X halted next to the rail, wary of any beasts lurking in the dark water. But his eyes weren’t on the whitecaps slapping against the hull—they were on the strange light area in the sky.
On the horizon, diagonal lines streaked down toward the ocean. The sheets of rain seemed so perfect, the view could have been an old-world painting, but this was real.
“Mags, you seeing this?”
She joined him starboard of the mainsail. To the southeast, the storm was definitely a paler shade, almost a light purple.
“What in Hades is that?” she asked.
X held up his wrist monitor and clicked on the cracked screen to pull up a map of their location. They appeared to be northwest of the strange skyline.
“Timothy where are we, exactly?” he asked over the channel.

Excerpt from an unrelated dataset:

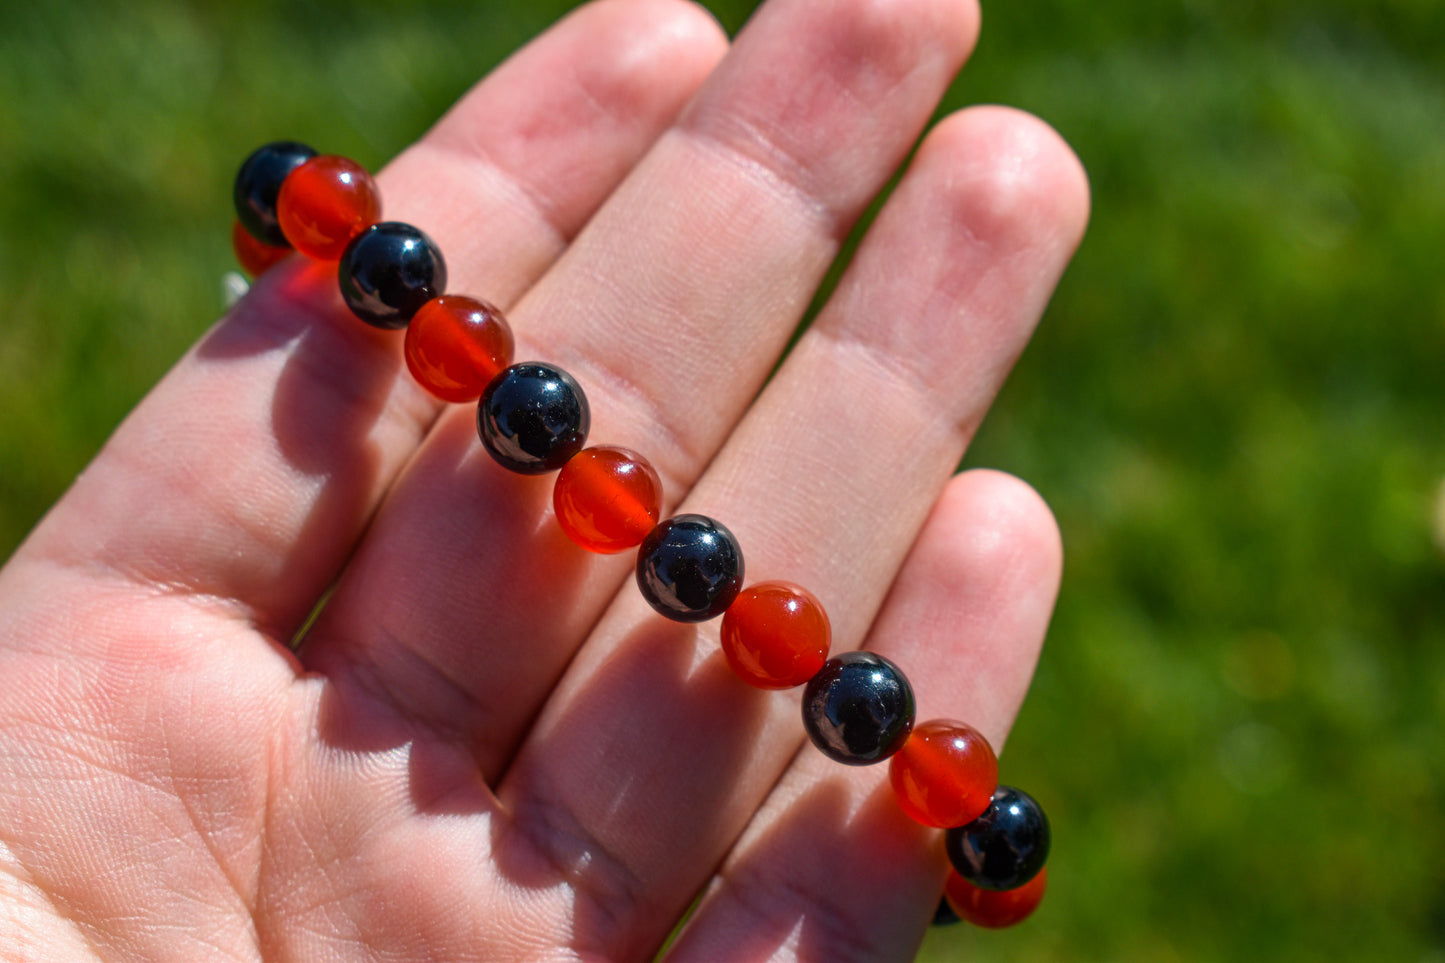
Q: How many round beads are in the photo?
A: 14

“East of Puerto Rico, and about fifteen miles northwest of the Virgin Islands, sir.”
“Change course. Head southeast. I want to check something out.”
“Roger, Commander.”
The wind pummeled the sails as the boat turned. X and Magnolia continued to stare at the sky. The shades of purple and light blue streaked across the horizon like a ripe bruise.
“It’s a beacon,” X said.
“How’s that?” Magnolia shot him a sidelong glance.
“Explorers once used the stars like a map to guide them. We have something even better to guide us to the Metal Islands.”
“You think that’s…” Magnolia could not take her eyes away from the strange lightening in the southeast.
“Come on, kid, let’s get back inside. We have work to do.”
She followed him across the slippery deck, looking over her shoulder several times as Timothy piloted the boat through the rough waves.
If this led where X thought it led, they would need to prepare. He stopped before opening the hatch to the cabin, and looked up at the image of the Wolf flapping in the wind.
The Sea Wolves were finally nearing their objective.
“Stay put. It’s too dangerous right now.”
Hearing Layla’s voice, Michael ran faster across the pier despite his injuries. He moved away from the ITC ship where he had left Erin.
He was breaking the cardinal rule of diving on the surface: never split up. But what choice did he have?
He kept his rifle cradled as he moved. Both legs hurt with every step. The impact with the ocean had rubbed muscle against the kneecap, and it felt as if his muscles were grinding over the bone.
“Where are you, Layla?” he said, trying his best not to shout. “Tell me where you are.”
Her voice hissed over the channel. “We’re hiding in the command center, but it’s—”
Another screech sounded, and then the channel went dead.
Michael slowed in the middle of the pier, rain coursing down his visor, breath steaming the inside.
“Son of a bitch.” He wasn’t sure what to do, although he definitely wasn’t going to hide.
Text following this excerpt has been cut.